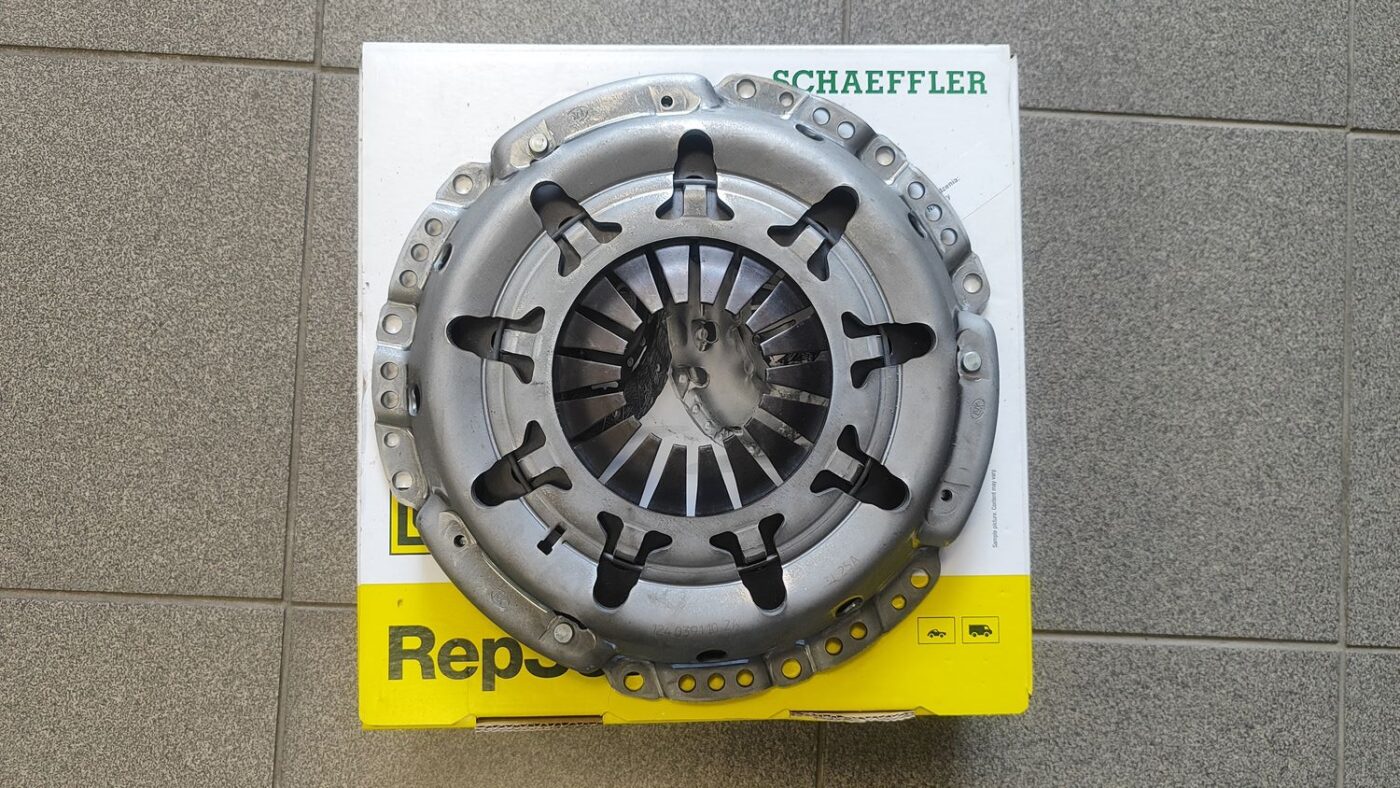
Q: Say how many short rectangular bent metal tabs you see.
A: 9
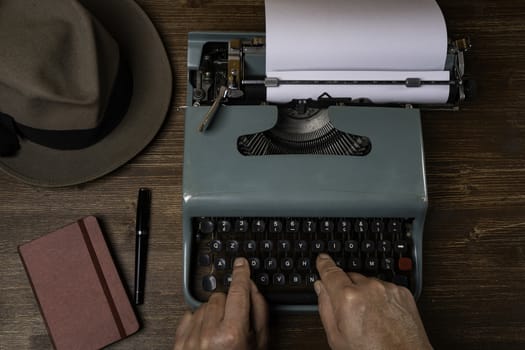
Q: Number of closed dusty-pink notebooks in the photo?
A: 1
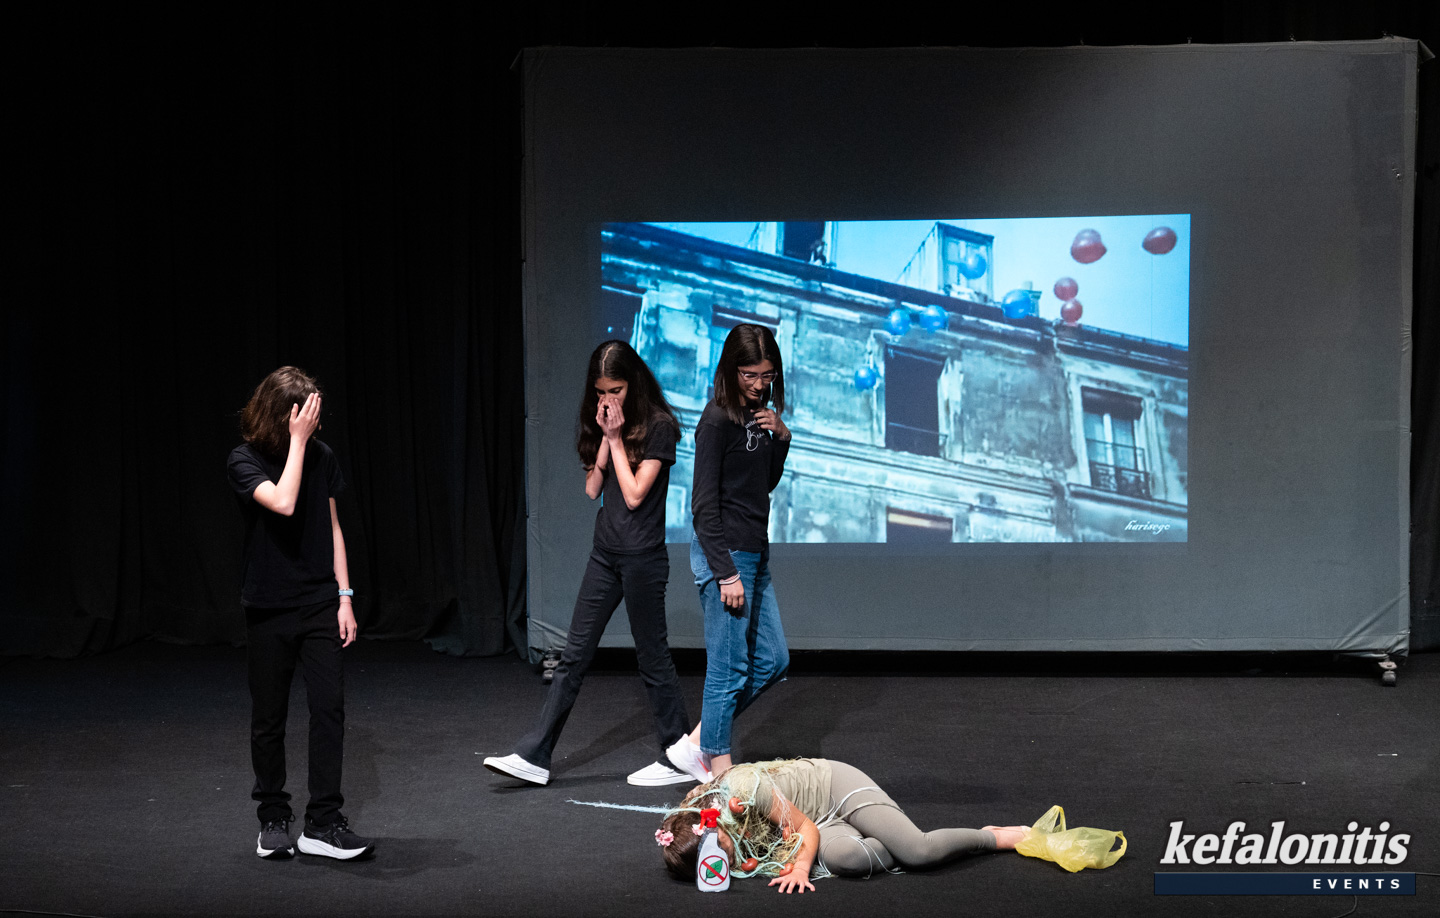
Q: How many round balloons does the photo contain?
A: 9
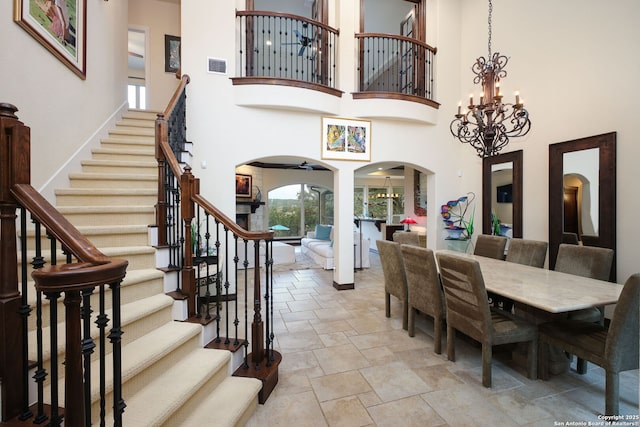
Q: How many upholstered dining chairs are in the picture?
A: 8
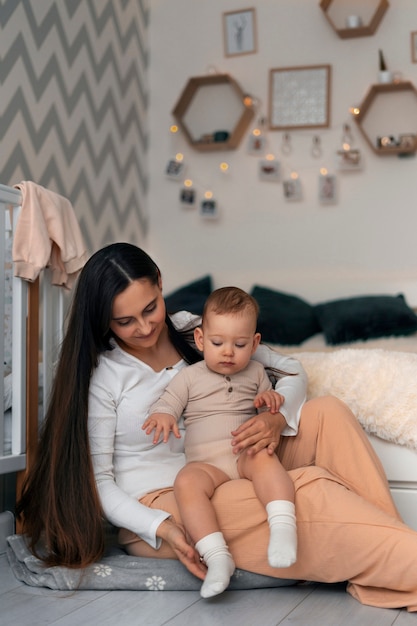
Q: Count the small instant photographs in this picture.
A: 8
==
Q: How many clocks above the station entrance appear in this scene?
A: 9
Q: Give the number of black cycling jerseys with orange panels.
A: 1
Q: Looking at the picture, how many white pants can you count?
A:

→ **REQUIREMENT**
Extract every line containing the string "many" from the material.

→ **OUTPUT BELOW**
Q: Say how many short rectangular bent metal tabs you see.
Q: How many round balloons does the photo contain?
Q: How many upholstered dining chairs are in the picture?
Q: How many clocks above the station entrance appear in this scene?
Q: Looking at the picture, how many white pants can you count?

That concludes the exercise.